[[ SOURCE RECORDS, beginning ]]
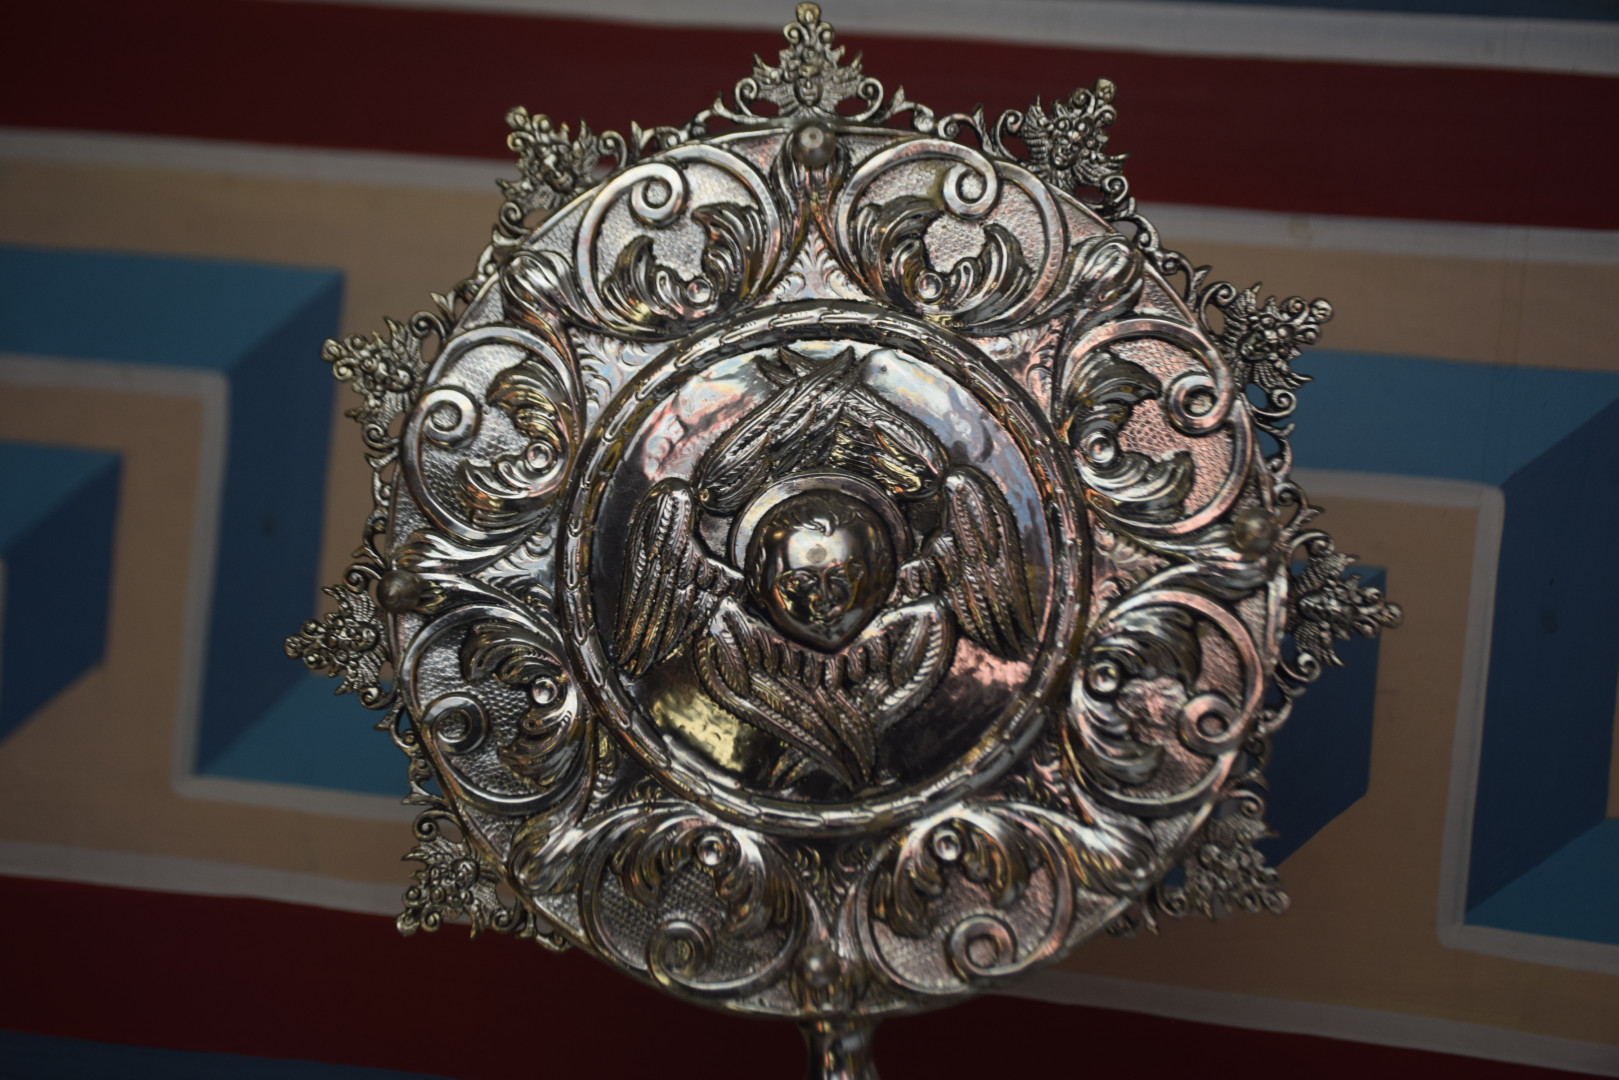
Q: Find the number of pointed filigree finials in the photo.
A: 9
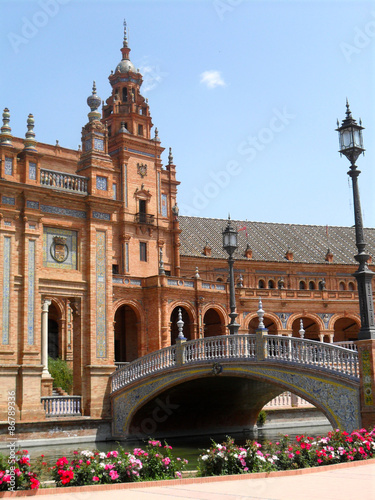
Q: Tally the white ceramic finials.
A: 3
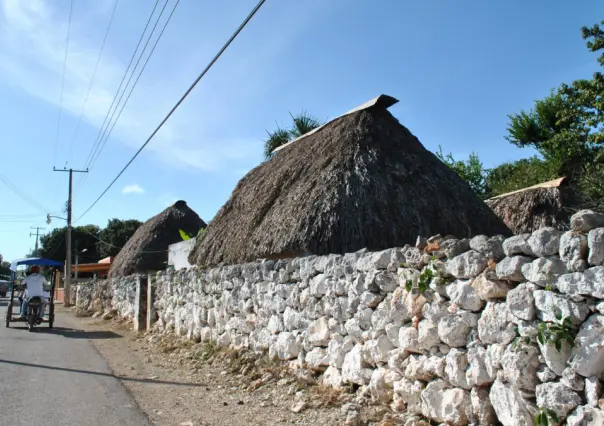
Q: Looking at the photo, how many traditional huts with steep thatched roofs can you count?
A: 3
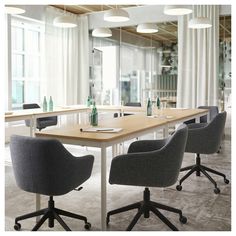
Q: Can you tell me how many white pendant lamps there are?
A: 7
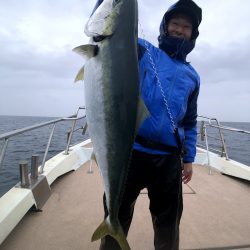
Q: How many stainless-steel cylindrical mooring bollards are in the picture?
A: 2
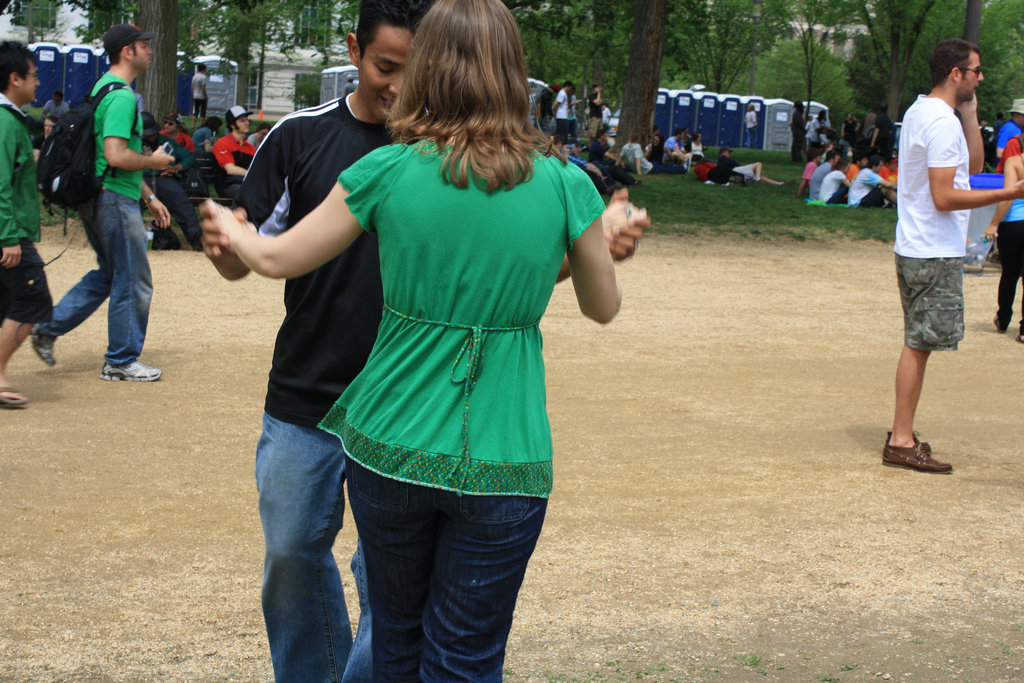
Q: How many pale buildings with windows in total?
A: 1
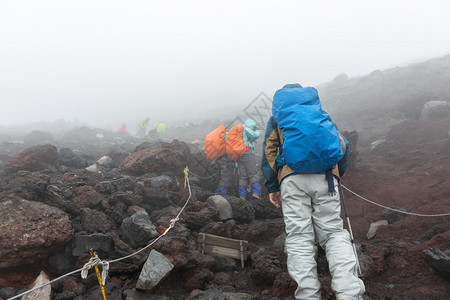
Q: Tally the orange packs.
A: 2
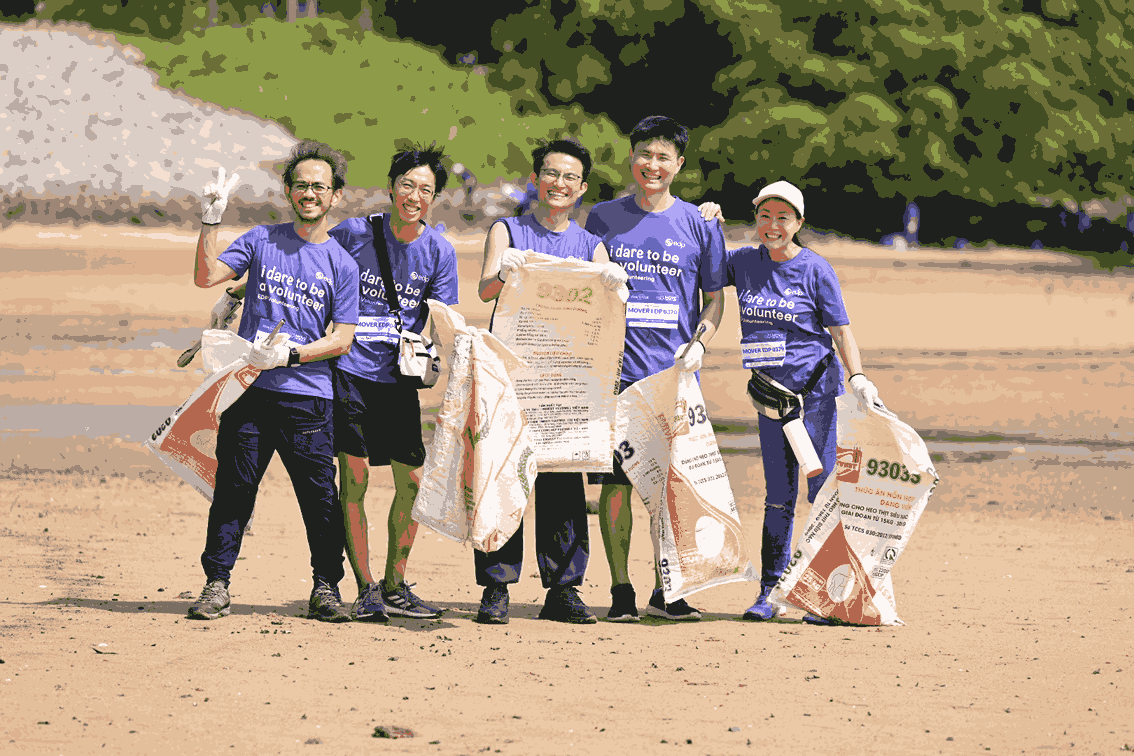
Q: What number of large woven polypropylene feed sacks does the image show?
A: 5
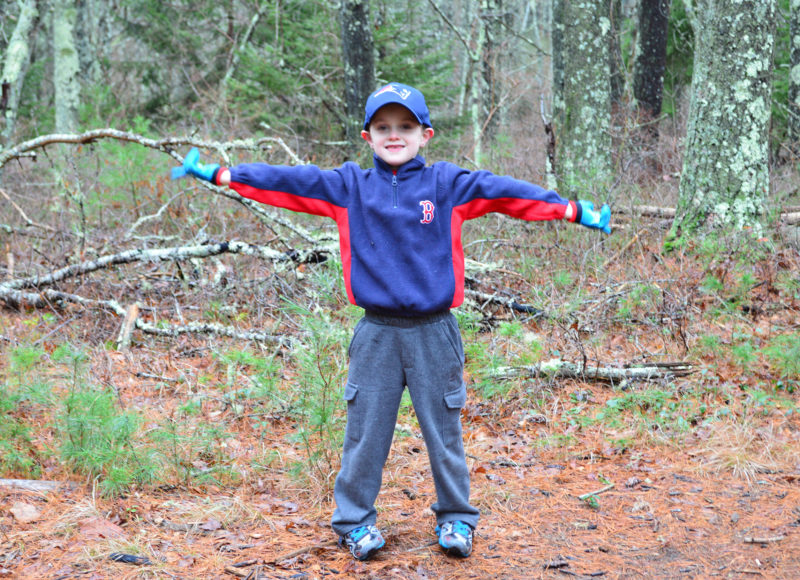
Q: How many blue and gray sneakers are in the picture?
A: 2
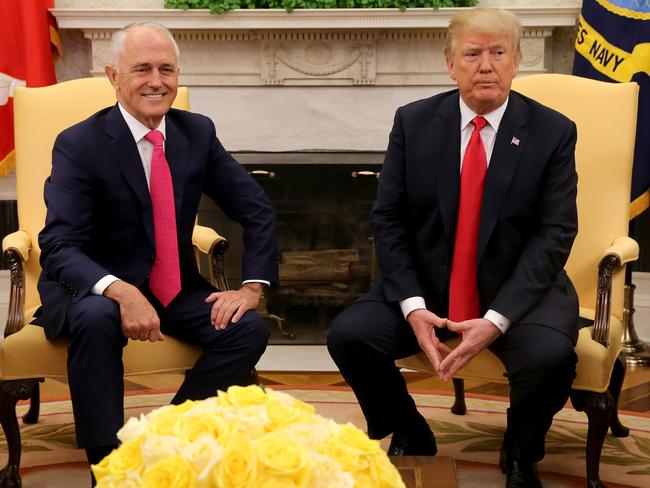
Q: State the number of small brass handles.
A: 2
[[ SOURCE RECORDS, end ]]
— WHAT TO DO —
Exactly how many lines of the records hold "photo"? Give the number without any words.

— ANSWER SECTION —
2